ASK HN: How to be a better programmer? - sid6376

I am a 24 year old guy who recently had an epiphany that the field i accidentally landed up in(programming) might just be what's my calling. But i want to get better at it than i already am today which frankly is not much.
and i need your help. I read this article by Peter Norvig in college http://norvig.com/21-days.html and have tried to follow it as a manifesto. 
Specifically i want to ask these particular questions?
1. What blogs/books i can read on a daily basis to get a little better every day?
2. As i have a fulltime job which occassionally stretches into 12-16 hour workdays can i contribute to open source in a meaningful way? Or will working on a problem which i face is the better solution.
3. Any other tip that you might have, which you follow yourself or have seen someone doing that helps me towards this goal.<p>Any help would be greatly appreciated.
======
dkersten
Ways to become a better programmer:

\- Practive! The more you program, the better you become. The harder the thing
you program, the better you become. This is the single most important thing
you could do. All the great programmers I know program outside of work, in
their own time. That is, they take an interest in programming and practice
even when they don't _have_ to.

\- Read code wrtten by people better than you. This will inspire you and give
you ideas on how to improve your own code.

\- Go to local user groups or meetups. Meeting other programmers outside of
work will give plenty of opportunities to improve, by talking about ideas,
showing each other projects or code or by working on projects together. If the
group also does talks/presentations/tutorials, then you have even more
opportunity to learn new things and improve.

\- Learn new programming langauges is a good way of improving your programming
skill, as long as the programming languages you learn are all different. For
example, if you know Java, you won't get a lot out of learning Java and if you
know Ruby, you won't get much out of learning Python etc (unless you want to
use a specific library for those languages). However, learning something
completely different, like Haskell or prolog or Common Lisp would help make
you a better programmer. Basically, learn a language that is of a different
paradigm than the ones you already know. The language itself might not be
useful to you, but the concepts, techniques and ideas of those lnaguages will
improve your programming skill.

\- As far as books go, people have different tastes. Most people will
recommend the classics (Structure and Interpretation of Computer Programs; The
Art of Programming, Code Complete, The Pragmatic Programmer and so on).
They're good books, but may or may not be what you want.

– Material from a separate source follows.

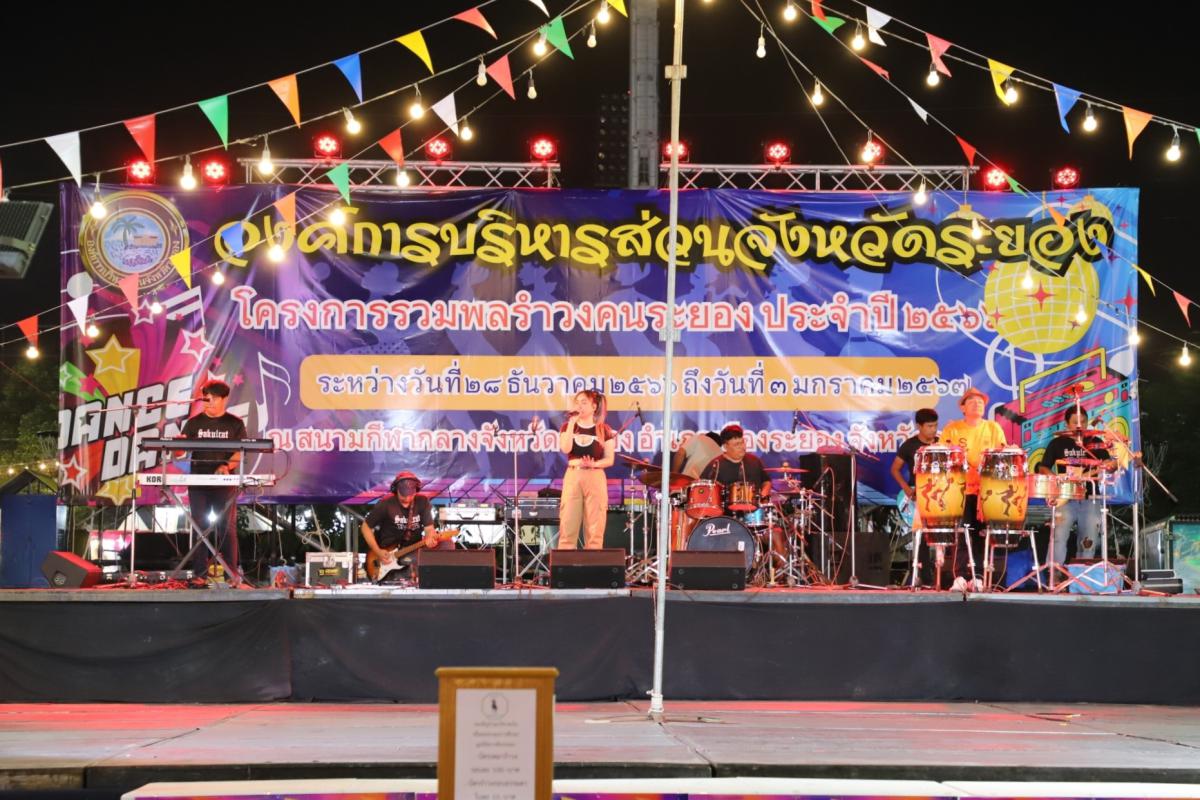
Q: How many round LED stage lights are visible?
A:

\- You can contribute as much or as little to open source projects as you want
or have time for. Even just fixing a bug here and there is beneficial to the
project, so find yourself a project that interests you and contibute what you
can - but don't worry too much it if you find you don't have enough time.
Understanding other peoples code and fixing their bugs is a great way to
improve your own skill.

\- Blogs.. I don't know. Its definitely a matter of taste. Keep reading
articles linked by Gacker News and other such sites and bookmark blogs whos
articles you like. Or go on stackoverflow.com and find people who post great
answers - they may have blogs that would interest you. Bascially, try and find
intelligent people who post about things that interest you.

Anyway, good luck!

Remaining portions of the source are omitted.